—Barnabé Gobin, surnommé Fil-à-Beurre, à cause de mon embonpoint, déclara tranquillement l'interrogé.

[XIII]

C'était bien, en effet, le brave et bon Fil-à-Beurre. Par quel miracle avait-il échappé à la catastrophe qui avait anéanti la Saunerie? Qu'étaient devenus ses compagnons? Pour le savoir, il faut retourner au moment où, traqués par le Beau-François et ses Chauffeurs dans la masure, ils s'attendaient à être attaqués de deux côtés à la fois.

En même temps que Barnabé découvrait la ruse des assaillants qui entassaient des combustibles sur le faîtage de la bicoque pour leur faire tomber sur la tête la toiture en feu, Vasseur avait surpris, sous ses pieds, un bruit de coups sourds qui, en ébranlant le sol, indiquait un travail de sape souterrain pour arriver jusqu'à eux.

—Saperlotte! Par en haut, par en bas, nous allons avoir tout à l'heure bien de la réjouissance, avait dit l'échalas au lieutenant.

Mais, tout à coup, une idée subite était venue à Vasseur. D'un signe, il avait appelé à lui Lambert et Fichet et, à eux et à Barnabé, il avait dit vite à voix basse en leur montrant le sol à l'endroit où s'entendait le bruit:

—Vite, vite, déblayons la place de ces décombres. À coup sûr, le salut nous arrive par ici. Pourquoi ceux qui travaillent là-dessous, s'ils sont des Chauffeurs, tiendraient-ils à arriver jusqu'ici quand ils savent que, tout à l'heure ce toit va nous anéantir sous l'incendie?

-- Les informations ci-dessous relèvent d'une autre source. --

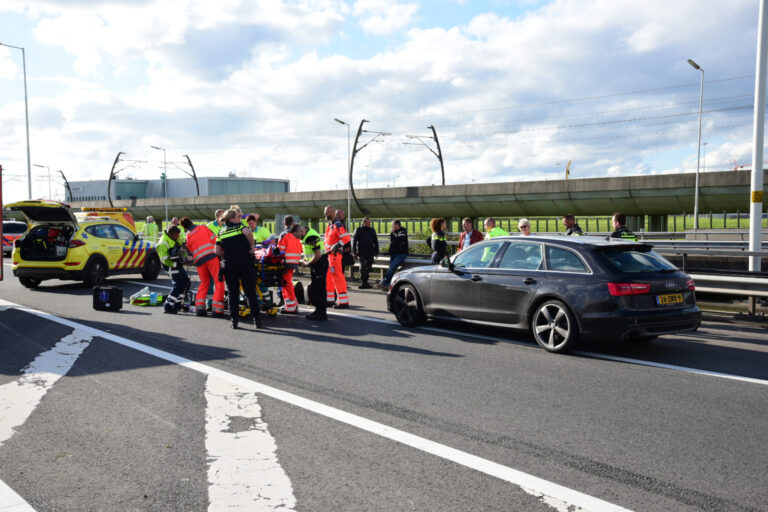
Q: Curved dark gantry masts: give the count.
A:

Alors, donnant l'exemple, Vasseur s'était mis à la besogne après avoir ajouté:

—Ce doit être Meuzelin.

L'instant n'était pas aux si et aux mais, ni à discuter la supposition du lieutenant; il fallait agir, et promptement, car l'ennemi en était à apporter là-haut ses dernières brassées d'herbe sèche et de bois mort.